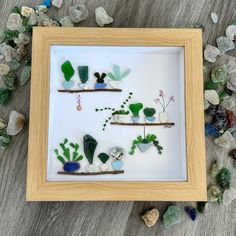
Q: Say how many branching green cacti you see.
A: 1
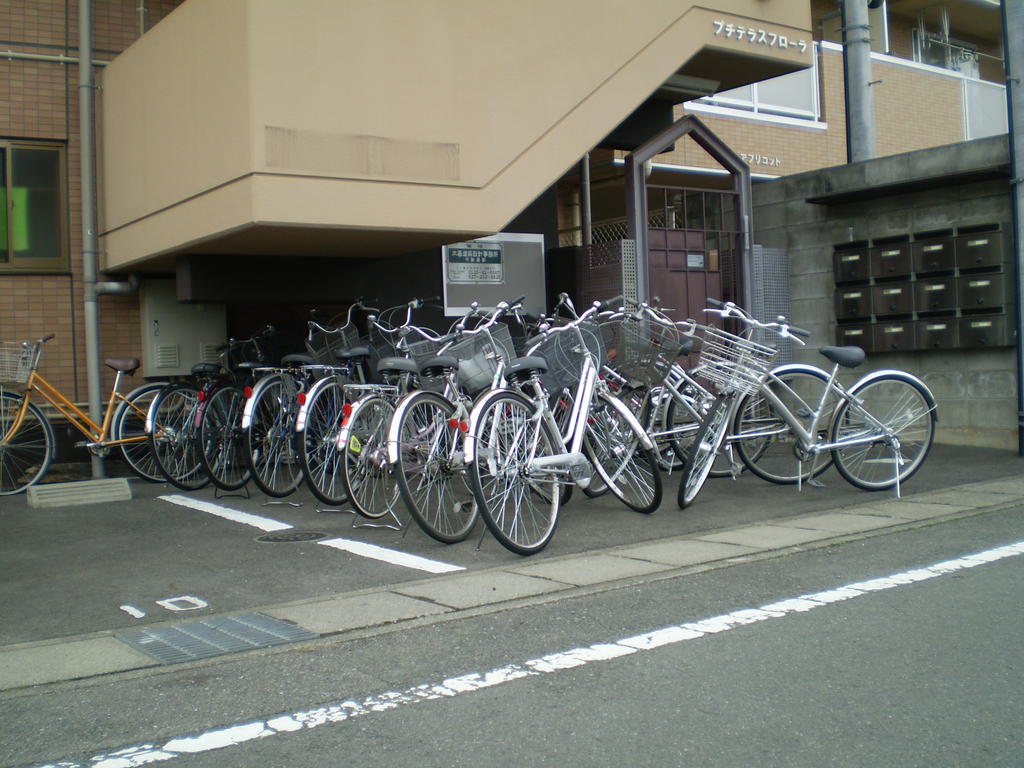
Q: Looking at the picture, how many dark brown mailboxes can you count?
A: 12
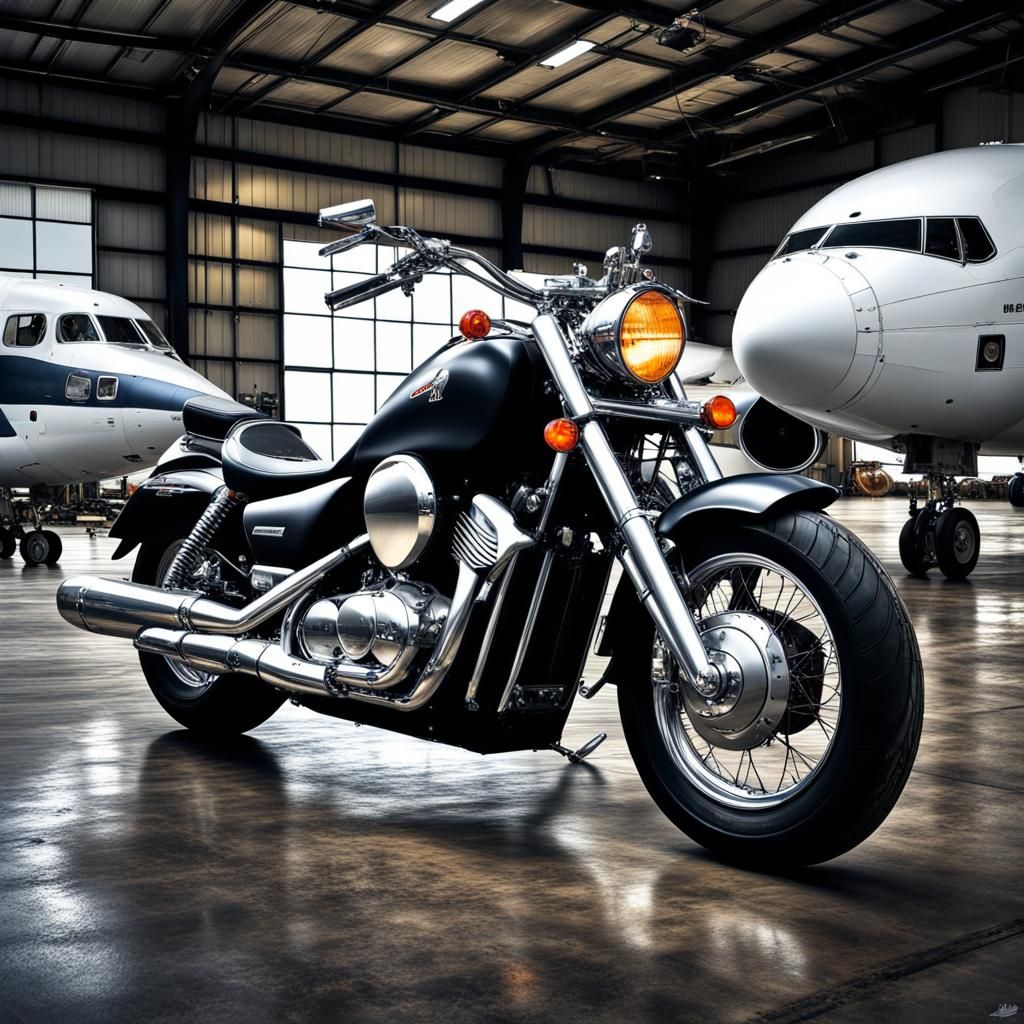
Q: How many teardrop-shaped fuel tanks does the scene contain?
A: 1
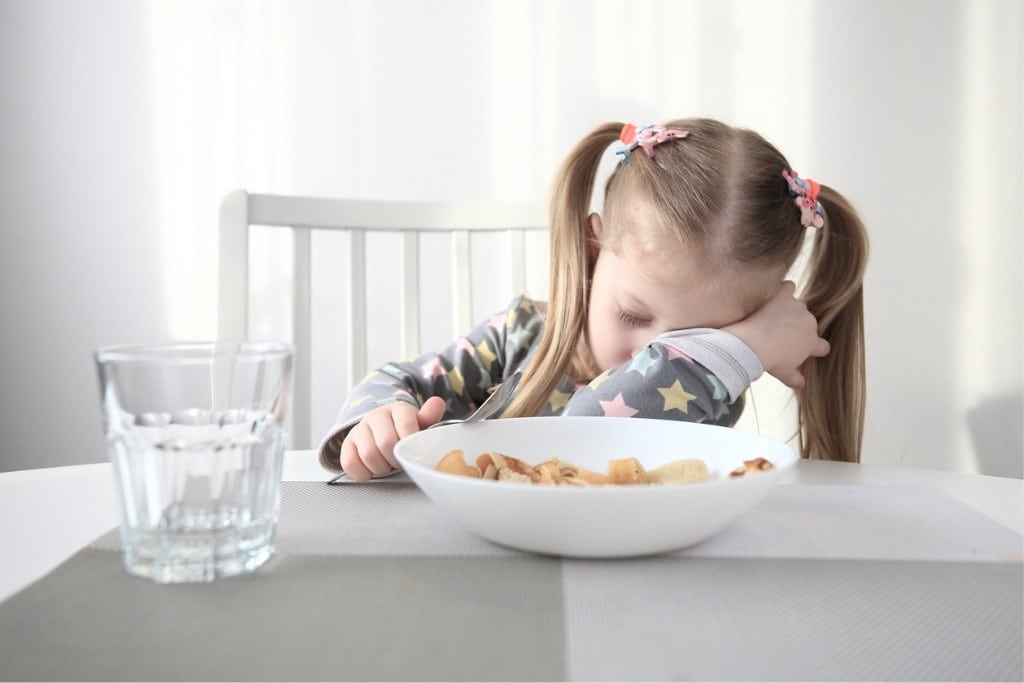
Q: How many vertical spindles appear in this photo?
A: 5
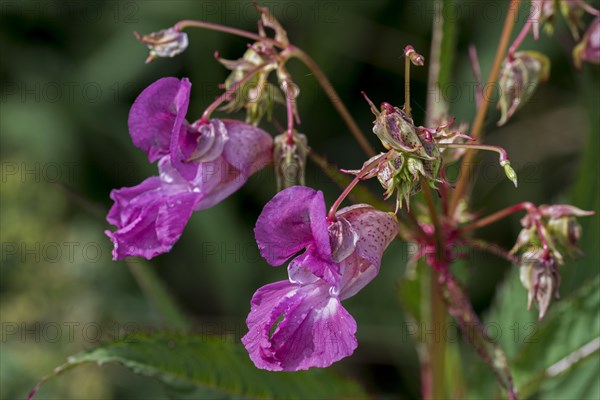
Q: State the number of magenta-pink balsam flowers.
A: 2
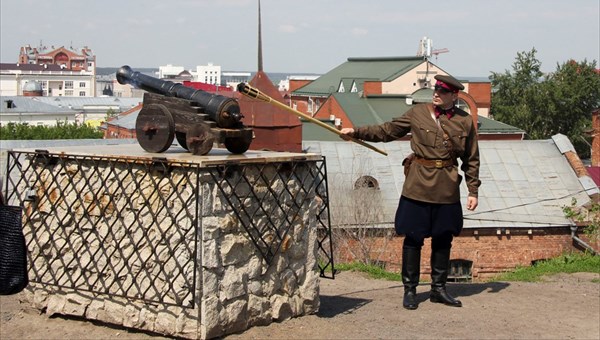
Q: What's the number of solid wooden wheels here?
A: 4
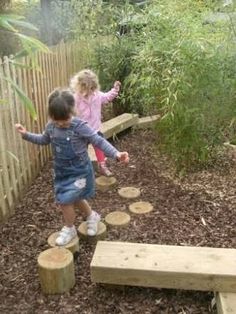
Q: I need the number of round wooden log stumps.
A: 7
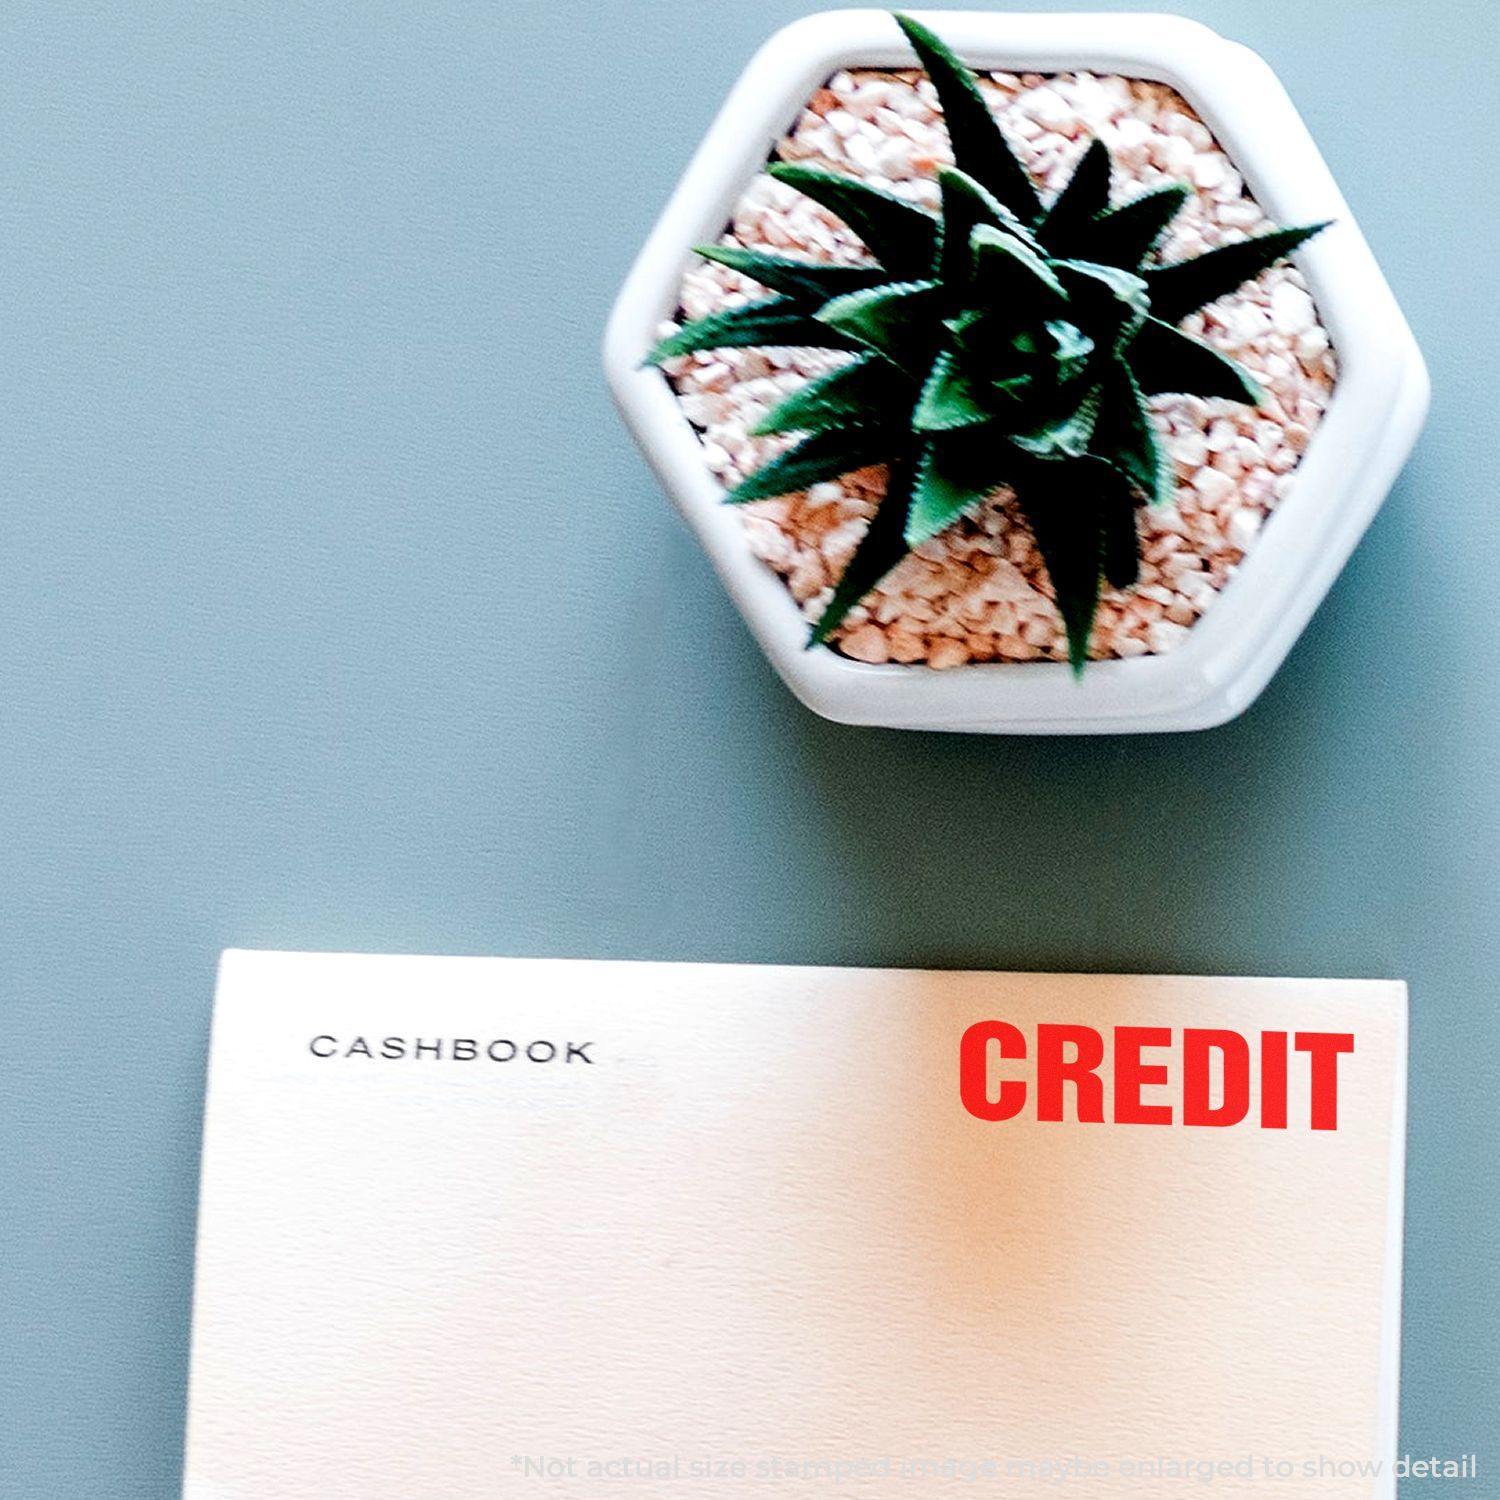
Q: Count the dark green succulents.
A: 1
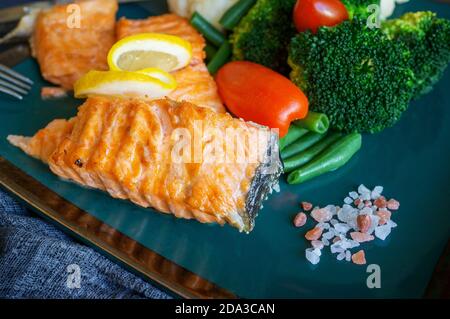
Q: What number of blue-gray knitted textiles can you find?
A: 1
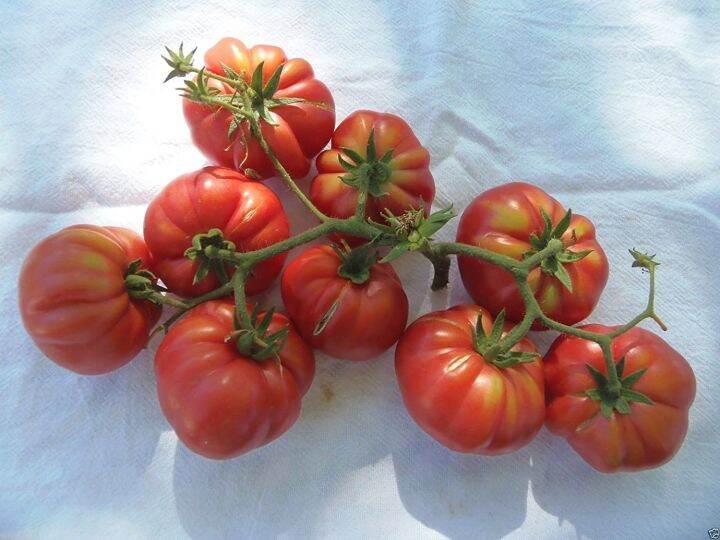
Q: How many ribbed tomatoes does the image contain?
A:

★ ★ ★ ★

Directions:
The copy you give must run from the line containing "Q: How many vertical" through the last line of the records, exactly, with the pictures left out.

Written answer:
Q: How many vertical spindles appear in this photo?
A: 5
Q: State the number of magenta-pink balsam flowers.
A: 2
Q: What's the number of solid wooden wheels here?
A: 4
Q: I need the number of round wooden log stumps.
A: 7
Q: Count the dark green succulents.
A: 1
Q: What number of blue-gray knitted textiles can you find?
A: 1
Q: How many ribbed tomatoes does the image contain?
A:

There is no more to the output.